SFR: Would I be right in saying you probably lean more toward the rightwing form of anarchism than the classical leftist variety?

Wilson: My trajectory is perpendicular to the left-right axis of terrestrial politics. I put some of my deepest idealism into both the Left anarchism of Simon Moon and the Right anarchism of Hagbard Celine in Illuminatus!, but I am detached from both on another level.

Politics consists of demands, disguised or rationalized by dubious philosophy (ideologies). The disguise is an absurdity and should be removed. Make your demands explicit. My emphasis is on whatever will make extraterrestrial migration possible in this generation. The bureaucratic state, whether American, Russian, or Chinese, has all the clout on this planet for the foreseeable future. The individualist must fulfil his or her genetic predisposition to be a pioneer, and the only way one can do that today is by moving into space faster than anyone else. I think the maverick Seed is included in the DNA scenario to serve that function in each epoch. I’m leaving Earth for the same reason my ancestors left Europe: freedom is found on the expanding, pioneering perimeter, never inside the centralized state. To quote another Zen koan, “Where is the Tao?” “Move on!”

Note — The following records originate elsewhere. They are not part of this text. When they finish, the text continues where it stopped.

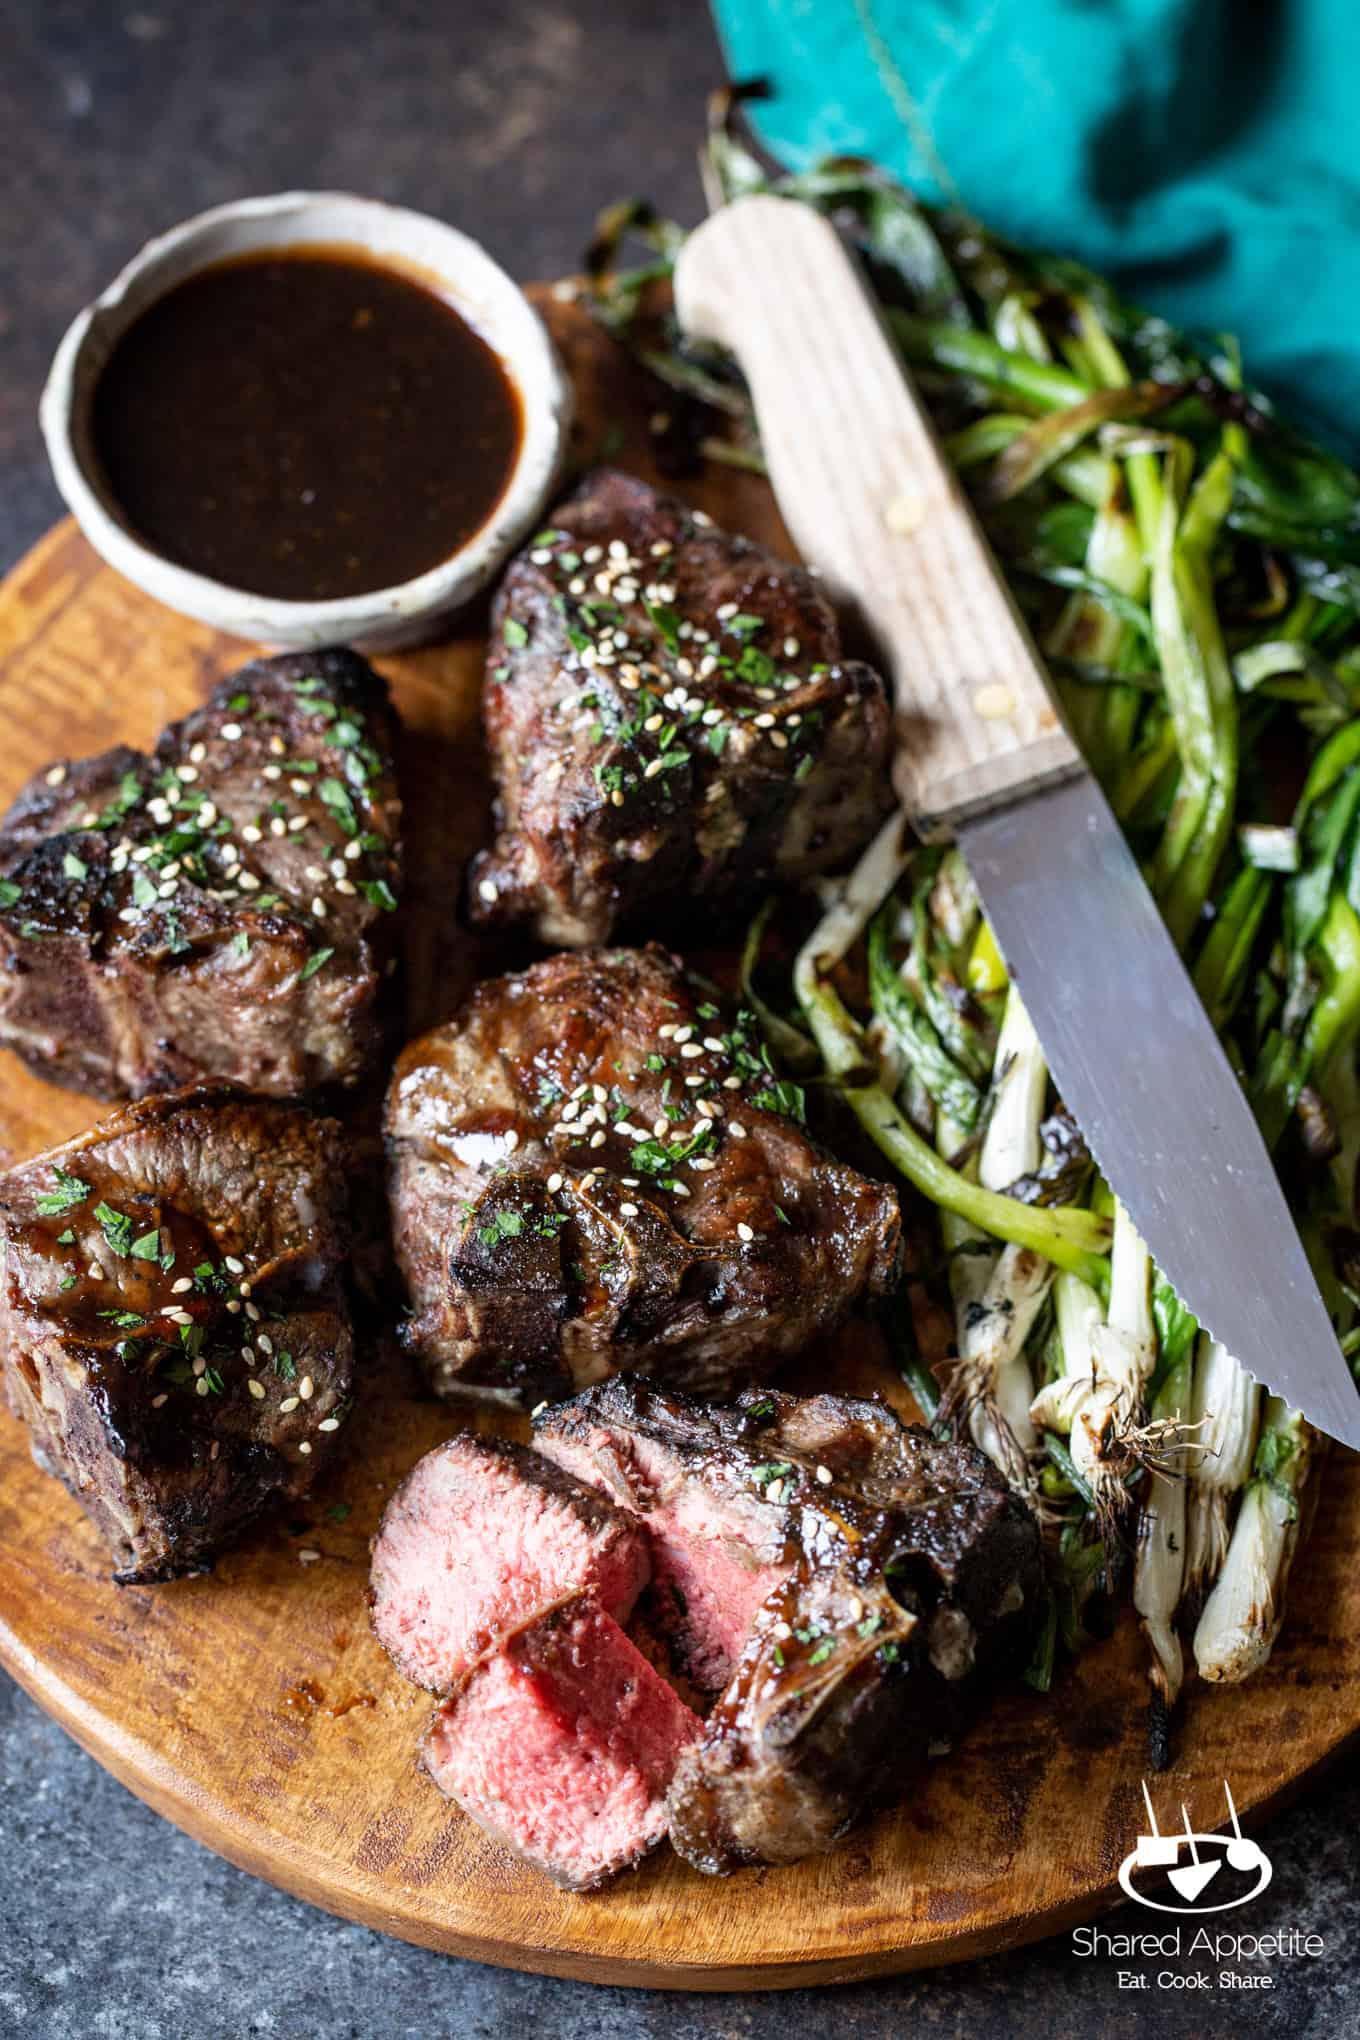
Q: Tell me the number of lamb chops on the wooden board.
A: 5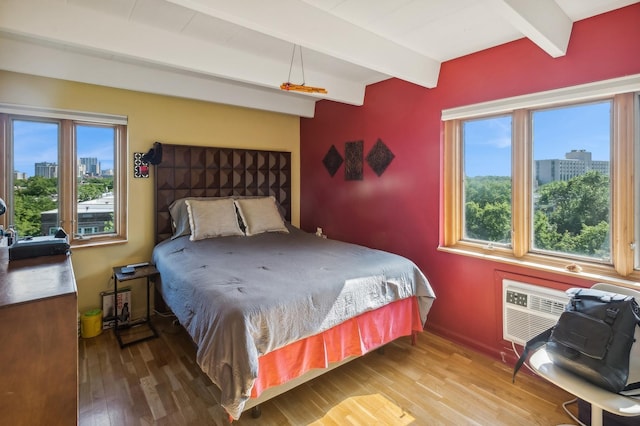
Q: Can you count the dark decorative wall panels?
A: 3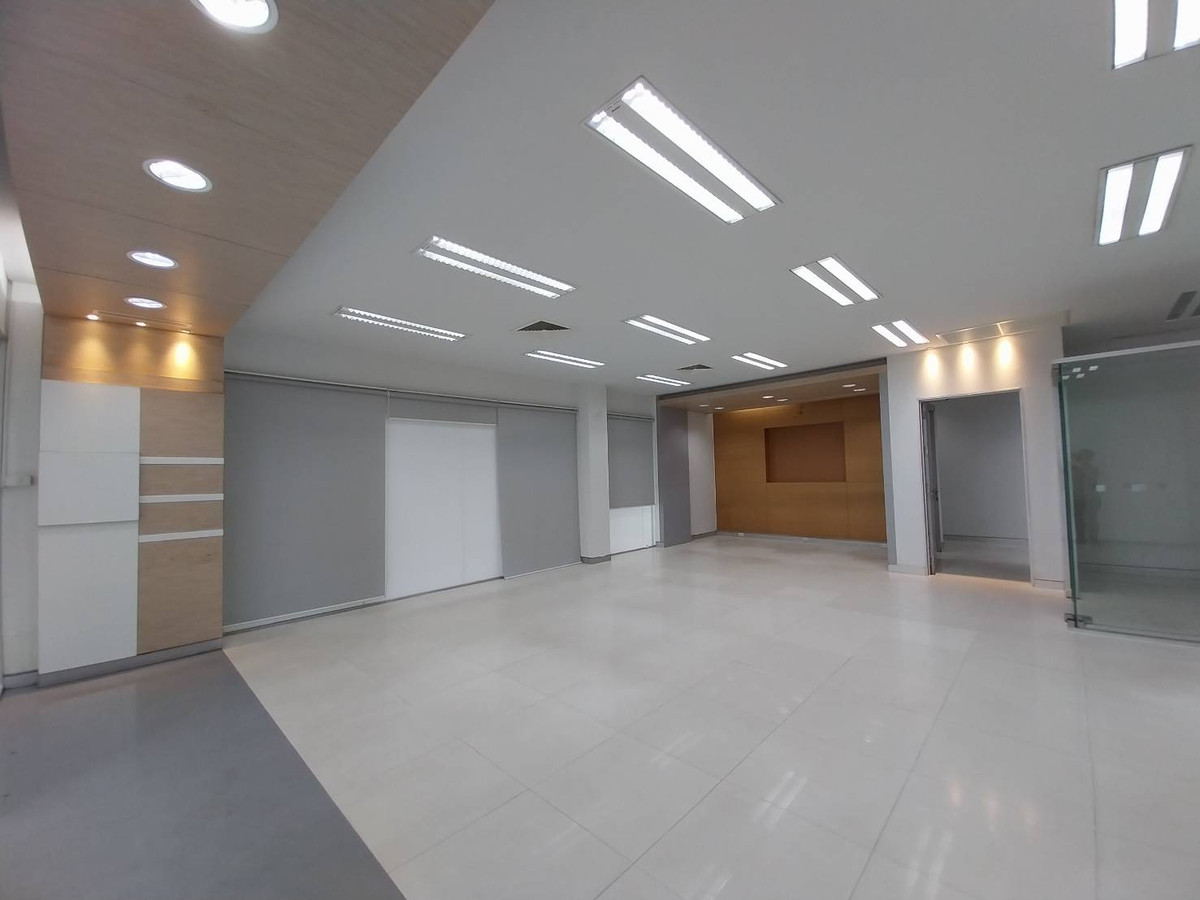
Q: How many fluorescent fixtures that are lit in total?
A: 11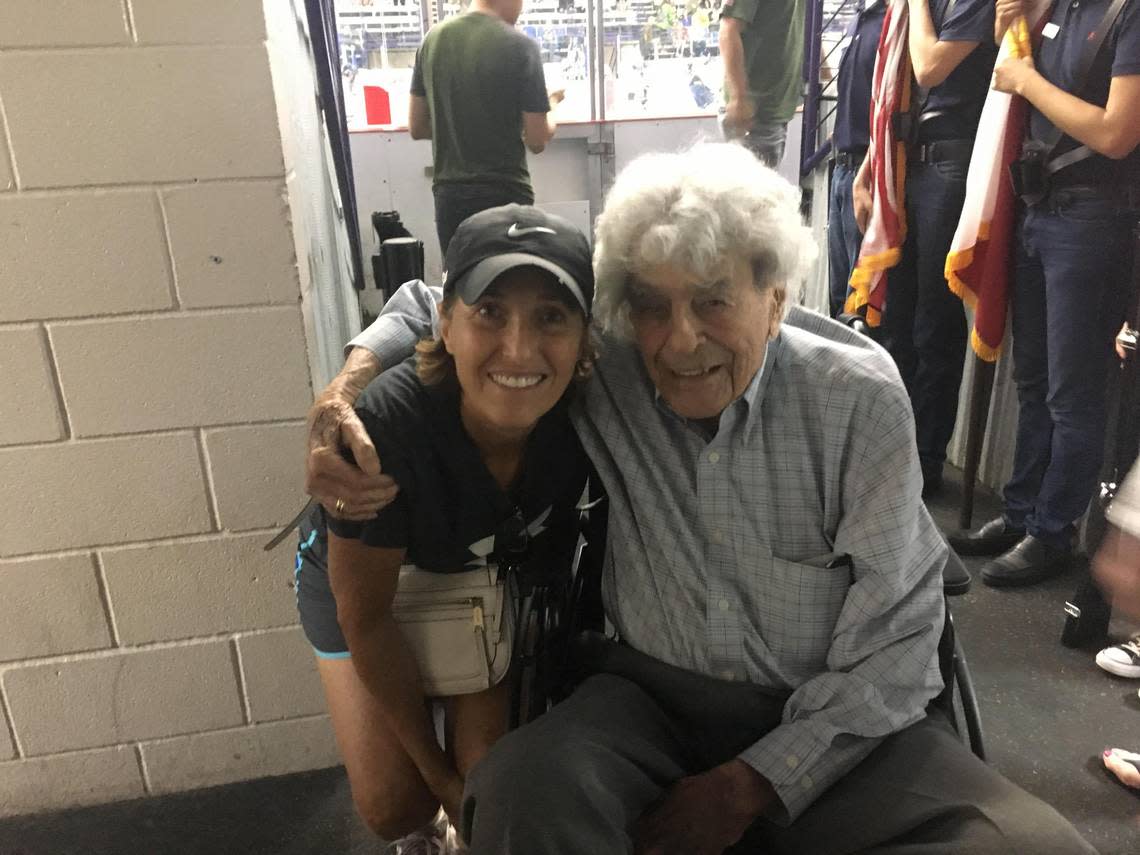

SFR: You’re involved in an organization called the DNA Society which is interested in biological engineering and immortality, the creation and exploitation of higher forms of consciousness. How serious are you about this? How close are we to achieving this on a broad scale?

Wilson: Let me refer the reader to The Prospect of Immortality and Man into Superman by Ettinger, The Biological Time Bomb by Taylor, The Immortality Factor by Seger-berg, Terra II by Dr. Leary and Wayne Benner, and the writings of John Lilly and Buckminster Fuller.

With that documentation, I assert that the basic longevity breakthrough will occur before 1990. Segall, Bjorksten, or Froimovich, among others, may be very close to it already. The basic principles of reimprinting or metaprogramming the nervous system, as discovered by Leary and Lilly, will be accepted and used in daily practice by around 1985. A neurogenetic quantum jump in life expectancy, intellectual efficiency, and emotional equilibrium (or, as Leary calls it, hedonic engineering) will be revolutionizing human life before the twenty-first century. Some of us will be alive when the Immortality Pill is found.